Reducing Complexity for Students: A Tool to Help Colleges Implement Low-Cost Solutions

Group of Students

Community colleges serve a huge variety of students: traditional and nontraditional, daytime and evening, part-time and full-time, those seeking short-term career-technical credentials, and others who intend to transfer to four-year colleges. To meet the wide-ranging needs of this unique student population, community colleges offer a complex array of programs and courses. When students enroll at community colleges they therefore face a broad range of course, program, and degree options that can be confusing or overwhelming. Faced with so many choices, students often make unexamined decisions that can waste their time and money or divert them from a promising academic or career path.

Community colleges want to help students better navigate the wide range of choices they face, yet because they operate within significant financial constraints, they often have student-counselor ratios that exceed 1,000 to 1. In response to this dilemma, the Community College Research Center (CCRC) has recently released a practitioner packet, Simplifying Complexity in the Student Experience. This packet is designed to help community colleges identify areas where students struggle due to excessive complexity in intake, orientation, and registration, and to aid them in devising and implementing relatively low-cost solutions that can improve the student experience.

The practitioner packet is based on work CCRC conducted at and with Macomb Community College, a large comprehensive suburban community college outside of Detroit.

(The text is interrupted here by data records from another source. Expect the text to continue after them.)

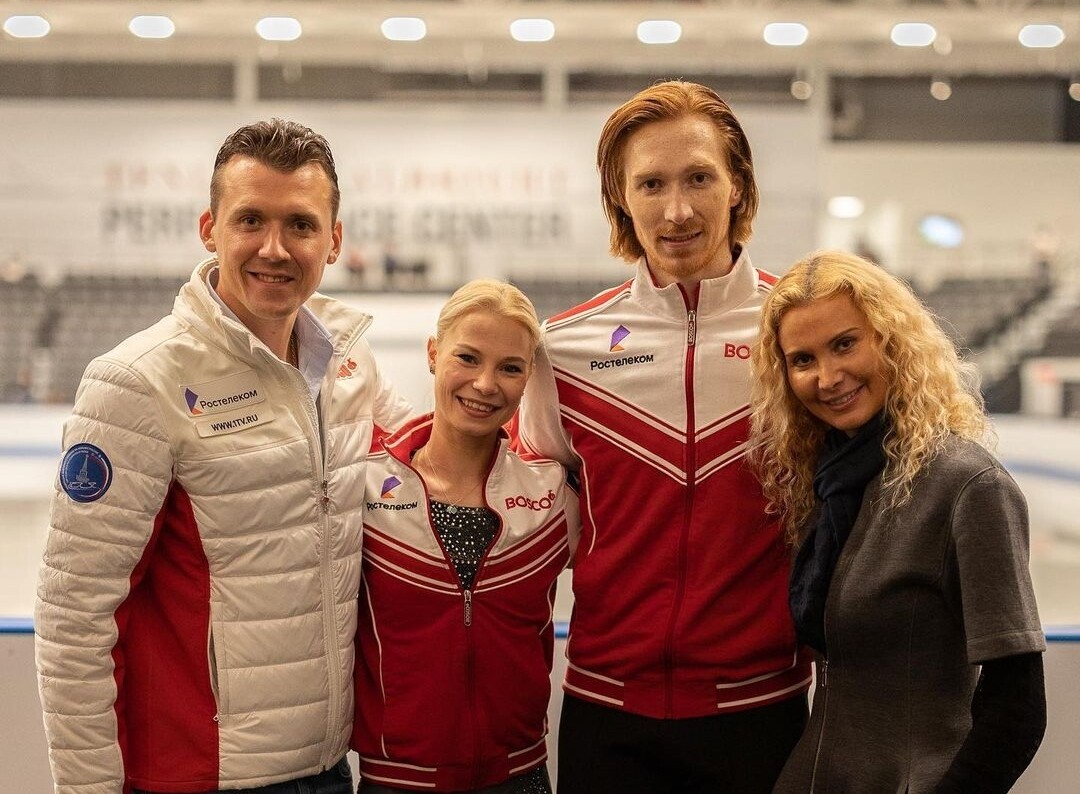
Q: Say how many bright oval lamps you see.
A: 9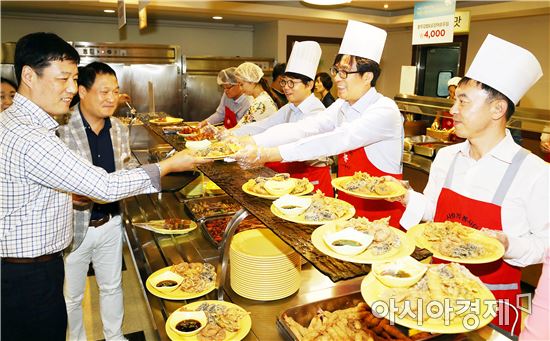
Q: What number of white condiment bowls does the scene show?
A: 7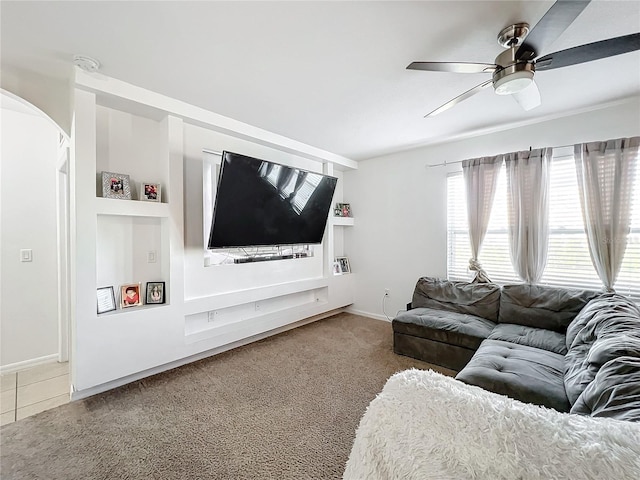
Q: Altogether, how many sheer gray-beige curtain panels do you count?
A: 3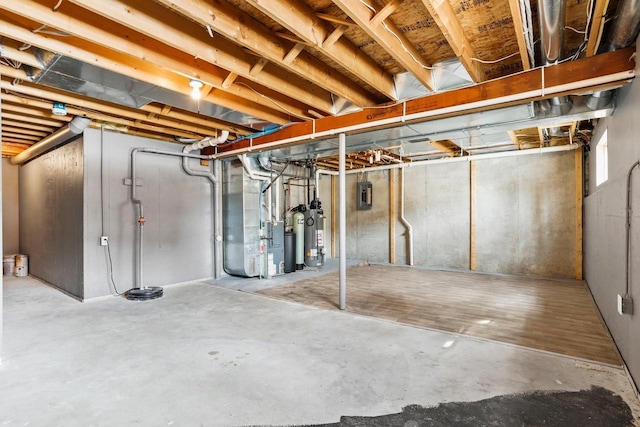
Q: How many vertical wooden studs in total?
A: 4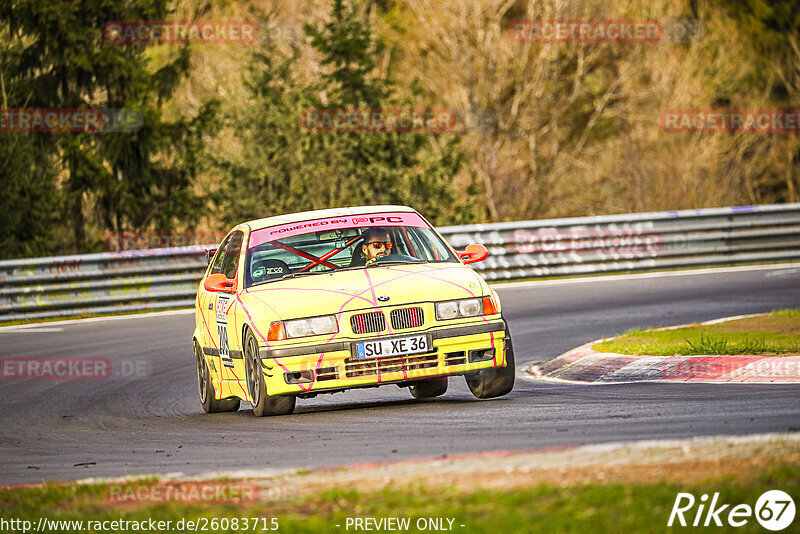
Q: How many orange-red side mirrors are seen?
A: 2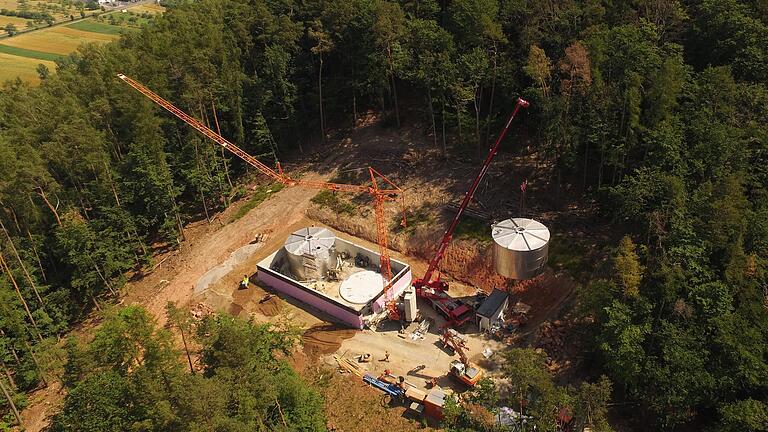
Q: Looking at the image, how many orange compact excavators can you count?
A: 1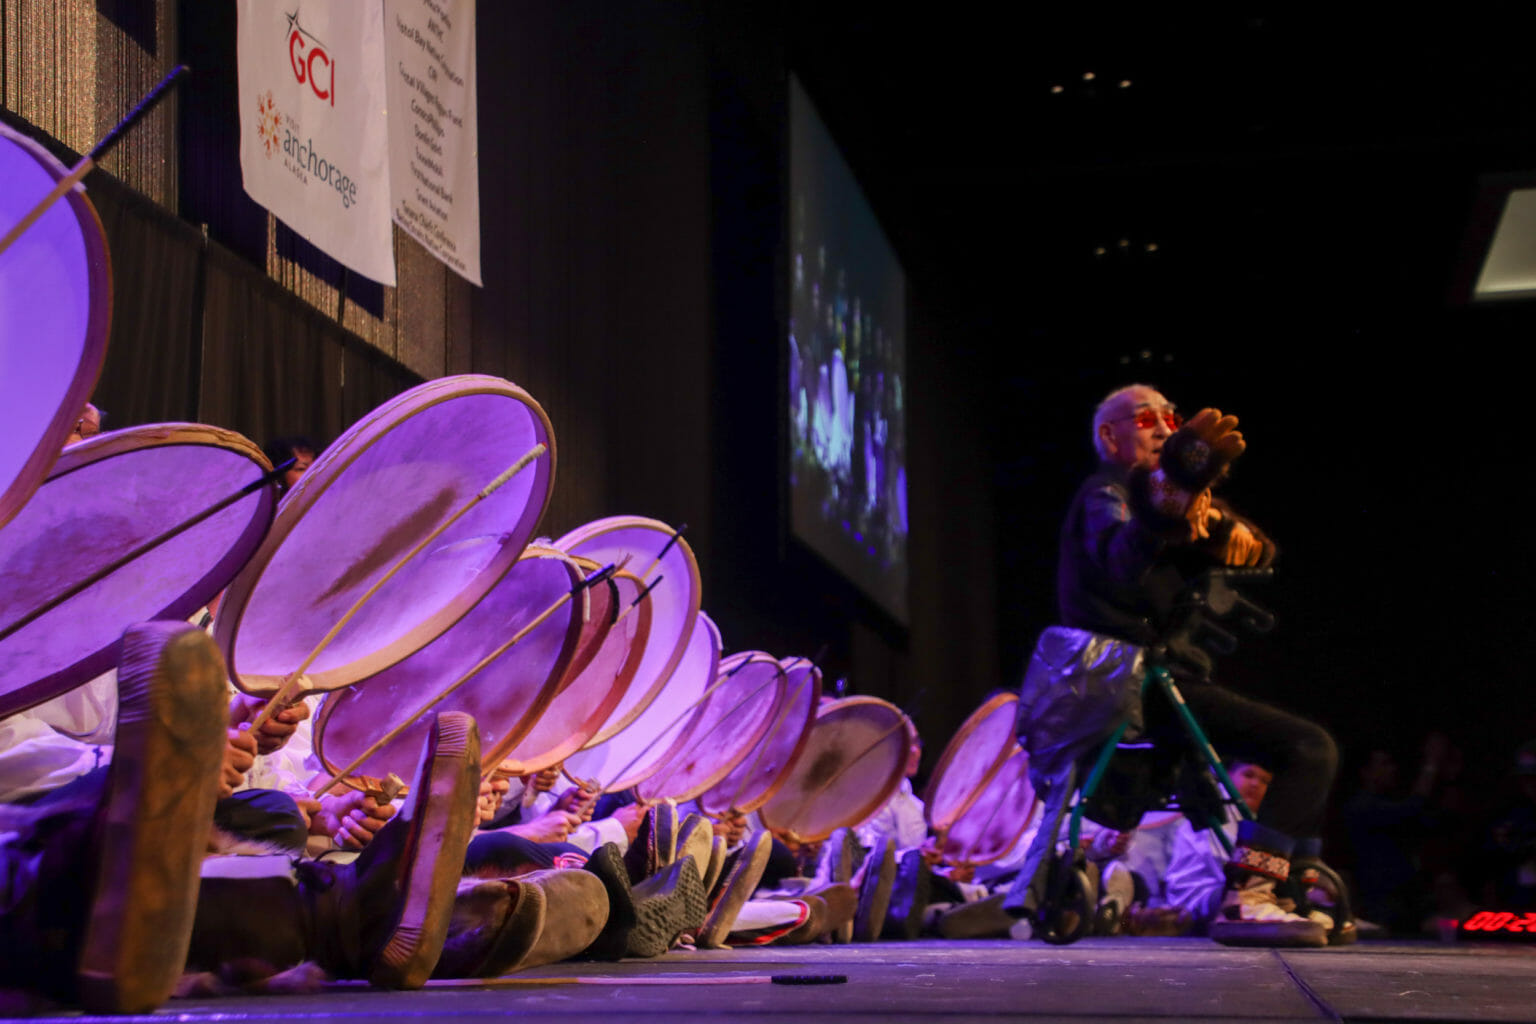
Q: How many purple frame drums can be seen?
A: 13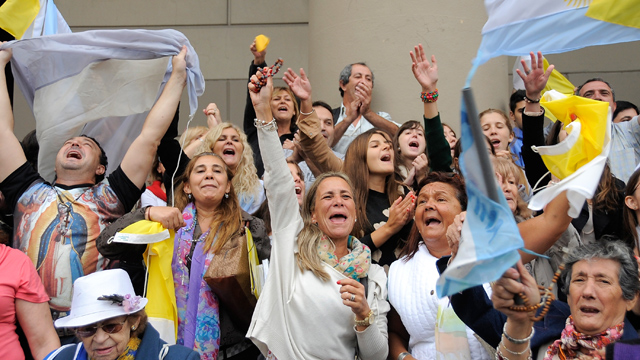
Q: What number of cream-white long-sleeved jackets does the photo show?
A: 1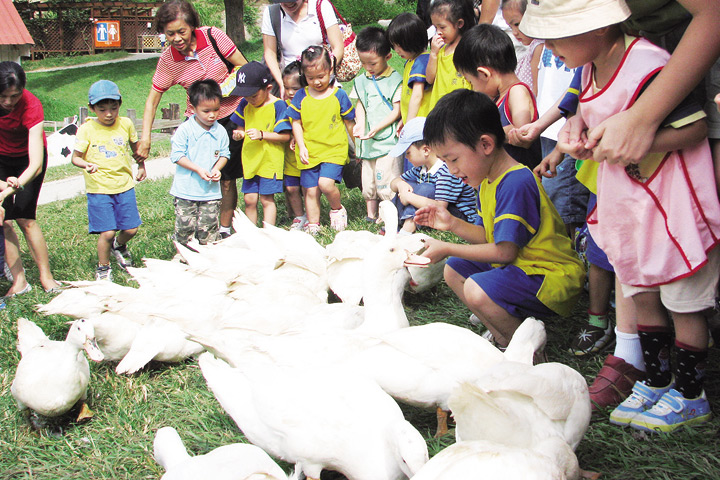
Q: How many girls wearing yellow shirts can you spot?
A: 4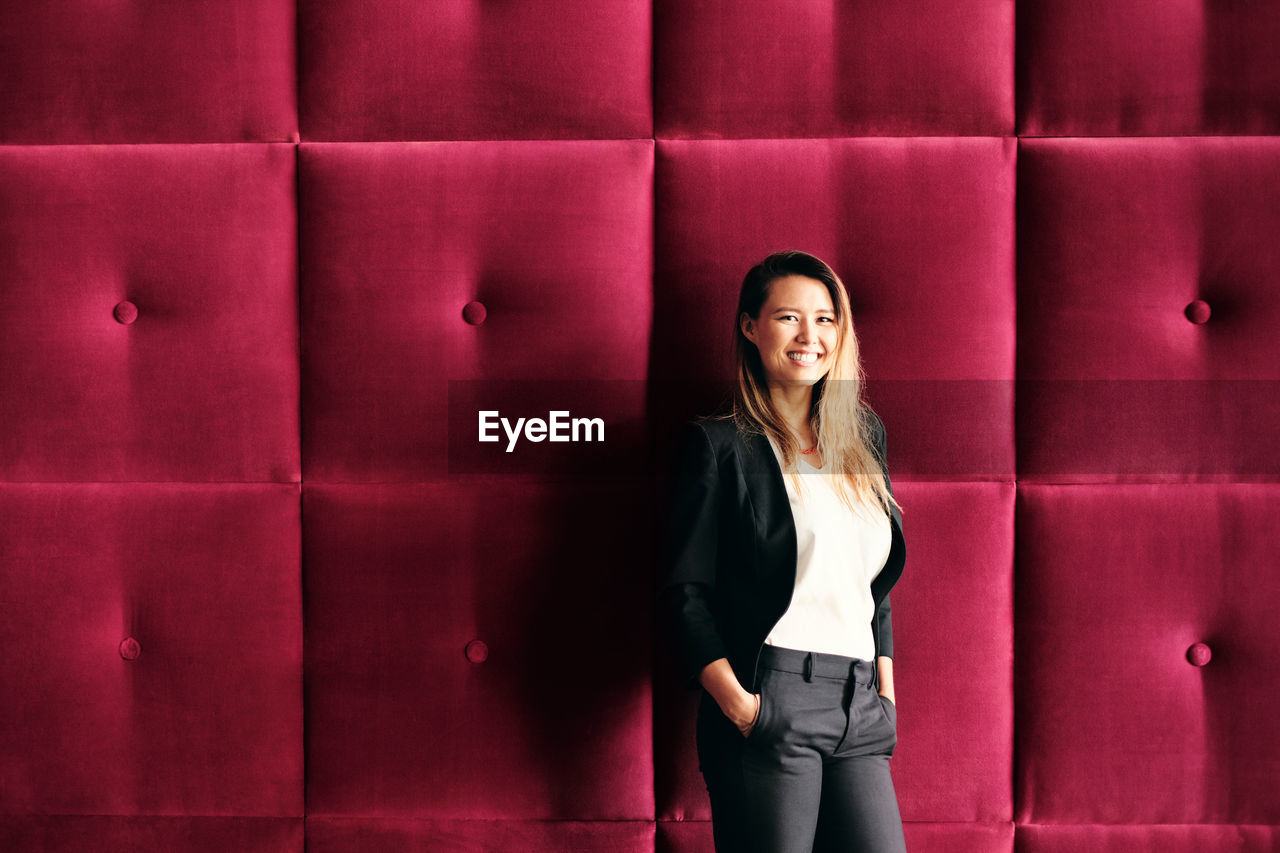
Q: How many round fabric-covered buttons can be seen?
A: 6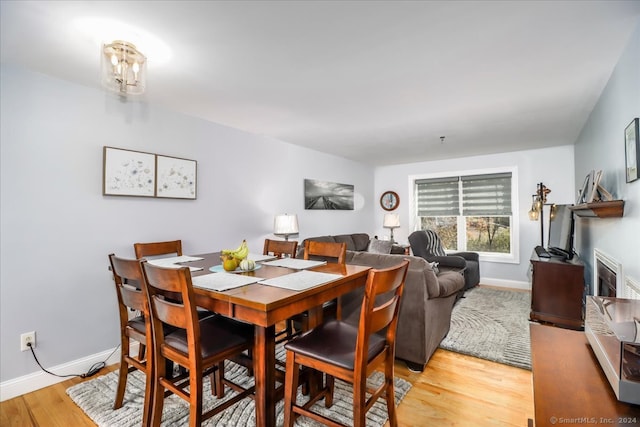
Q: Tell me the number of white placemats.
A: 6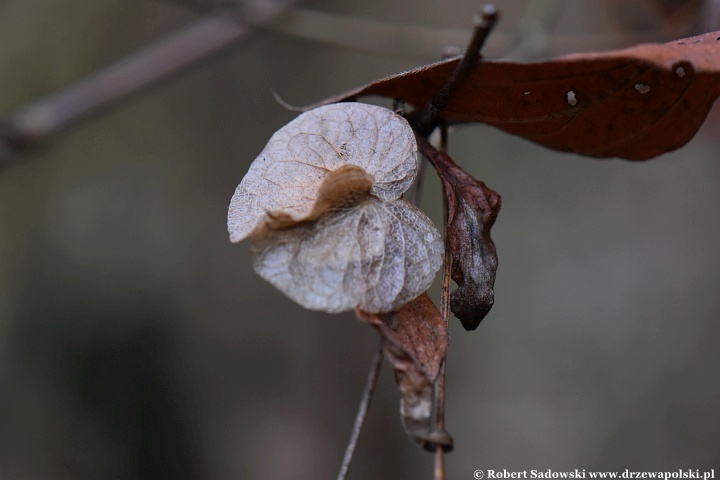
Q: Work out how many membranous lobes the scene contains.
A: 2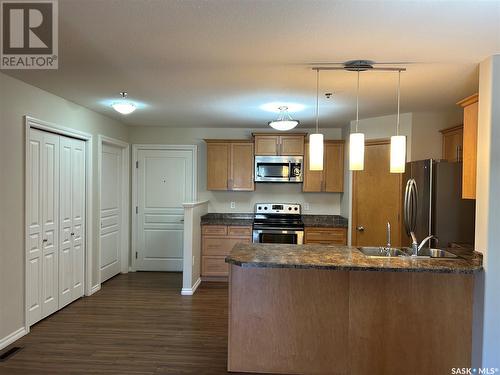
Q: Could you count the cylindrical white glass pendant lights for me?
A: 3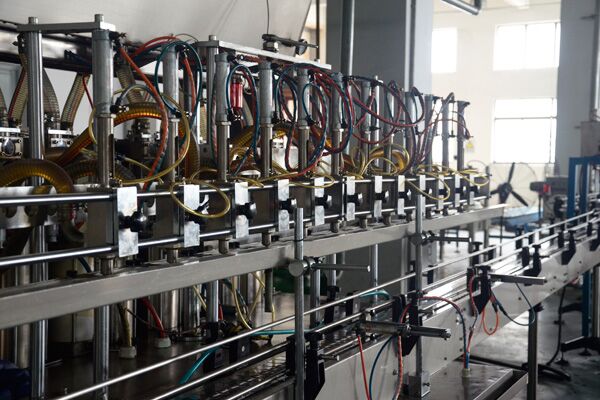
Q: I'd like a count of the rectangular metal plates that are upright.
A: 12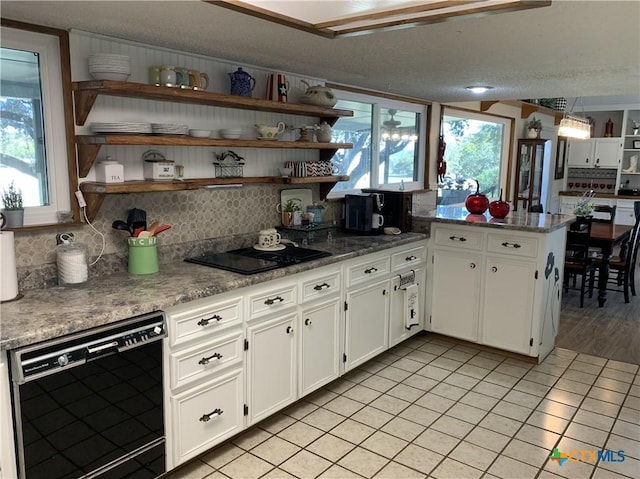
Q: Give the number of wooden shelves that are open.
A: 3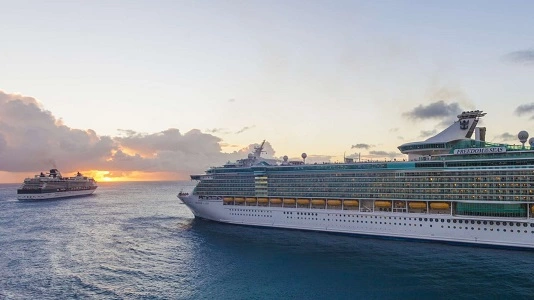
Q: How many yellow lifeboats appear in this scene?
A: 13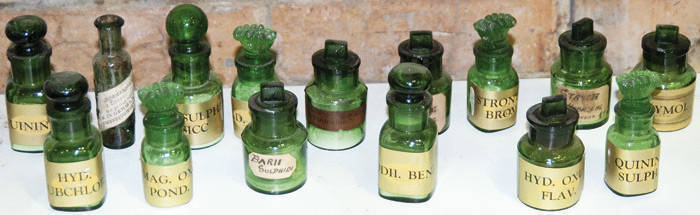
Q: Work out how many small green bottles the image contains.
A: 15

In 2011, Macomb leaders—suspecting that an overly complex intake and registration system was hindering students from making optimal course, program, and transfer choices—embarked on a redesign effort to simplify students’ academic decision-making processes.

The packet breaks down the process of exploratory research, reform implementation, and refinement so that other community colleges may undertake similar redesigns. In part one, we describe data-gathering methods community colleges can use to help them understand how students experience intake, orientation, registration, advising, and the overall process of academic decision-making. In part two, we illustrate how community colleges can use this data to identify areas of confusion, and engage stakeholders in devising and implementing solutions. In part three, we explain how to evaluate redesigned processes and procedures in order to assess their impact and further refine them. Part four is an appendix that includes data collection and project management materials.  Throughout the packet, Macomb community college is used as an example to demonstrate how this process played out in a real community college setting.

We hope this packet will both give community colleges a “vision of the possible,” and the tools they need to embark on changes that can significantly improve the efficiency and effectiveness of the academic decision-making process for students. In a companion report, we also discuss additional possibilities for low-cost improvements to help students navigate community college, including simplifying program and transfer structures, more explicitly teaching students how to self-advise, and leveraging online e-advising tools to help advisors’ work more in-depth, effectively, and efficiently.

Shanna Smith Jaggars is the assistant director and Jeffrey Fletcheris a  senior research assistant at Community College Research Center, Teachers College, Columbia University.